Мы с Аней, за малой разницей, ровесницы и, по ее инициативе, на «ты». С другими сопалатницами у меня сохраняется прочное «вы». По какой-то главной, определяющей характер естественности Аня мне все-таки ближе остальных. Может, потому, что моя мачеха — безалаберная, но добрая баба — была во многом похожа на нее, даже остаточный диалект одинаковый — обе муромские.
— Помолчи, Анна! — сказала из угла Люся. — Что ты, в самом деле, не к добру разыгралась.
Аня хохотнула, колыхнув животом, так что отозвалась койка, и смолкла: видно, задремала. Наташа, кончив вводить кальций, ушла, зажгла нам свет, наказав мерить температуру. Я послушно сунула градусник под мышку, другие и не пошевелились, продолжая спать. Когда Наташа вернется с температурным листком, они произнесут нечто среднеарифметическое. Наверное, так могла бы делать и я: по утрам температура у меня не выше тридцати семи, — но пока для меня здешний день начинается с градусника. Это мое первое Дело. Все-таки мне нужно привязывать свое нежелание ни о чем размышлять и обреченную пассивность к каким-то вехам.
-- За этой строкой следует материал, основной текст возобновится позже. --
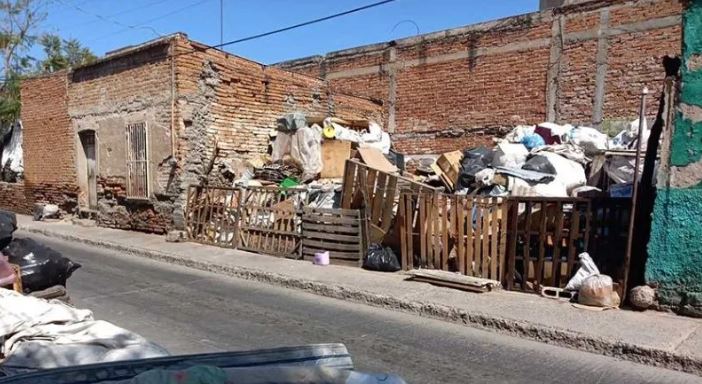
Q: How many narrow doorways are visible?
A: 1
Первой поднялась и пошла умываться Люся, в коридоре уже плотнело голосами, утро отходило ко дню. Когда из палаты вышла Серафима, тут же встала и распахнула форточку Зиночка, постояла, покачалась чуть на кривоватых от перенесенного в детстве рахита ногах, подумала и снова легла. Зиночка прибыла к нам три дня назад, но она тоже привычный к больницам ревматик, потому сразу зажила уютно, неторопливо: что-то вязала, сидя на своей койке, немного читала, ходила смотреть телевизор. В коридоре у нее уже было много знакомых.
Зашевелилась, очнувшись, Алла, потянулась со стоном и коротеньким смешком, села на койке.
— Доброе утро… — произнесла она медленно. — Вот не повезло вам, девчата, попали в палату со мной…
Зиночка промолчала, пришлось мне произнести какую-то дежурную фразу, вроде: «…не санаторий — больница…» Что говорить — ночка была тяжкой, и до сих пор томит меня где-то чувство нелепой вины. За что? За то, что я здоровей?..
Алла оттянула у горла ночную рубаху, выпачканную засохшей кровью, стащила через голову, достала из тумбочки свежую. Не торопилась надевать, стояла, повернувшись ко мне, перебирала в руках цветной шелк. Когда я первый раз увидела ее нагишом, то имела неосторожность сказать, что у нее типичные формы женской древнеиндийской скульптуры: круглая высокая шея, пышно-округлая грудь, узкая талия и широкие бедра. Па́рвати — любимая жена любимого моего бога… Старожилки наши сдержанно отнеслись к моему восхищенному удивлению, зато Алла не упускала теперь случай устроить для меня стриптиз. Грустно думать, что эта красота обречена.
— Алка, одевайся, простудишься, — сказала я, усмехнувшись, — форточка открыта.
— Я люблю голышом ходить, — созналась, тоже засмеявшись, Алла. — В рубахе мне вроде воздуху не хватает.
— Это из-за сердца, — подала голос Зиночка. — Мне тоже — особенно если душно в комнате.
Вошла Серафима и закрыла форточку. Тогда я тоже поднялась, сходила умылась, сдала «биохимию»: граммов сто крови из вены, у меня даже в затылке заломило. Потом, когда схлынула толкучка, мы всей палатой ходили завтракать.